線状降水帯の被害は頂上から(撮影:高井博)
線状降水帯の被害は頂上から(撮影:高井博)

柴田敏雄さんとは違う視点をやらんと絶対にあかん

 切石が山のように、無造作に積み上げられた写真もある。全部、墓地から流れ出したものという。

「墓というのは利用価値がない土地の斜面につくられるんです。そこにドーンと水がきて、根こそぎ押し流された。それをブルドーザーで集めたんだけど、もう、どれが誰の墓なのか、わからなくなってしまっている」

 復興は短期間のうちに急速に進んだという。なんの変哲もない山村の谷には巨大な砂防ダムが数多くつくられた。そのコンクリートの壁を背景に、何やら現代アートのオブジェのようなものがいくつも並んでいる。聞くと、植樹した幼木をネットで覆ったもので、若葉がシカに食べられないようにするためのものという。

「こういう場所の植林は根が下に張る落葉広葉樹に限るんです。ナラとかクヌギ。言うたら、どんぐりの木です。なんでかというと、針葉樹のスギとかヒノキは、根が横にしか張らないから根が土を抑える力が弱いんです」

 重機で泥をすくい取った際に傷ついたコンクリートの壁や、工事現場にほったらかしにされたブルーシートなども作品化され、まるでそこに時が刻まれているようだ。

 崩れた山の斜面は頂上付近までコンクリートの壁で覆われた。その白さ際立つように、雪の日を待ち、撮影した。斜面に張りついた無機質な壁は、黒々とした木々の間をつなげる手術の跡のようにも見え、いかにも痛々しい。画面の下のほうに目を向けると、大きな屋根の民家が静かなたたずまいを見せている。

 砂防ダムや擁壁など、巨大なコンクリートの土木建造物の作品を手に取ると、柴田敏雄さんの名作「日本典型」が思い浮かぶのだが、高井さんもそうだったという。

「柴田さんとは違う視点をやらんと絶対にあかん、と思って。それは大きかったですね」

 コンクリートの建造物はかなりたくさん撮影したものの、結局、そのほとんどを外した。

「この写真では勝負できない、ほかの切り口をなんとか探さないとダメだと、ごっつう苦労したんですよ」

少ない収穫米でも薫田を作る(撮影:高井博)
少ない収穫米でも薫田を作る(撮影:高井博)

10トンダンプが往復した道が自然に帰っていく

 長年、高井さんは西宮市の都会に住み、「すれ違いの日々」「16分間の同僚」など、生活者の視点で身のまわりの出来事を写し、発表してきた。

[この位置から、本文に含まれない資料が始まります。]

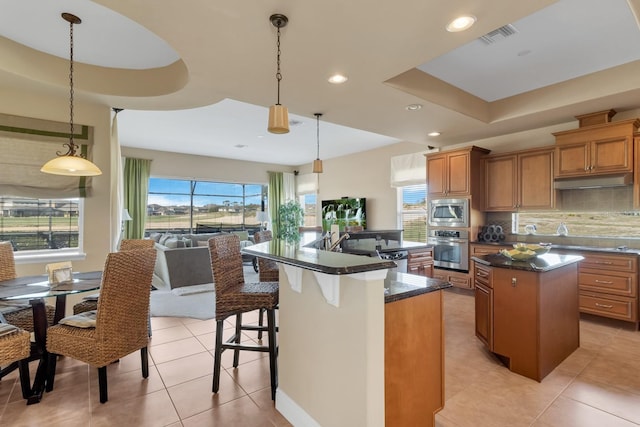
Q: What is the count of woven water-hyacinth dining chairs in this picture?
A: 4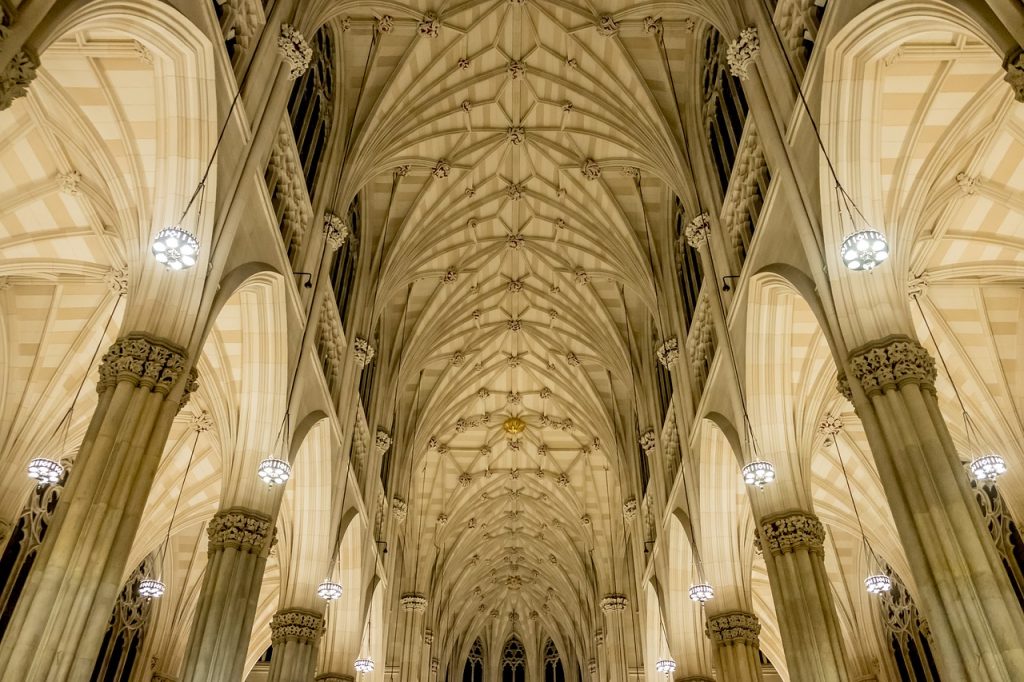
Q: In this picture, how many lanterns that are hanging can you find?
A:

 引退後は丹波市に住まいを移し、いまは農作業の日々という。

「ここは何にもないところ。でも、何にもないところがいい。ははは」

 谷沿いにつくられた耕作地はやせているものの、それが特産の黒豆の栽培には向いているという。

「コメも粒は小さいんですけど、うまい。町内に造り酒屋が4軒もあるんですよ。くいもんはいいもんが食えますわ」。そう言って、また笑う。「イノシシもおるし」。

 水を抜いたため池にミミズをあさりにくるイノシシの足跡や、大きなソメイヨシノの幹に体をこすりつけ、ノミやダニを落とした跡にもレンズを向けている。そこに人間と自然との日常的なつながりや温かさが感じられる。

 獣が入らないようにゲートが設けられた災害復旧用の砂利道にはかつて10トンダンプトラックが往復していた。その道が次第に草で覆われ、痕跡が消え、自然に帰っていく。

 不幸なことではあるけれど、私たちは自然災害と無縁には暮らすことができない。どこかで自然と折り合いをつけなければならない。作品からはそんなメッセージを感じた。

                   (文・アサヒカメラ米倉昭仁)

【MEMO】高井博写真展「じゃぬけ」
ニコンプラザ東京 ニコンサロンで12月1日~12月14日開催。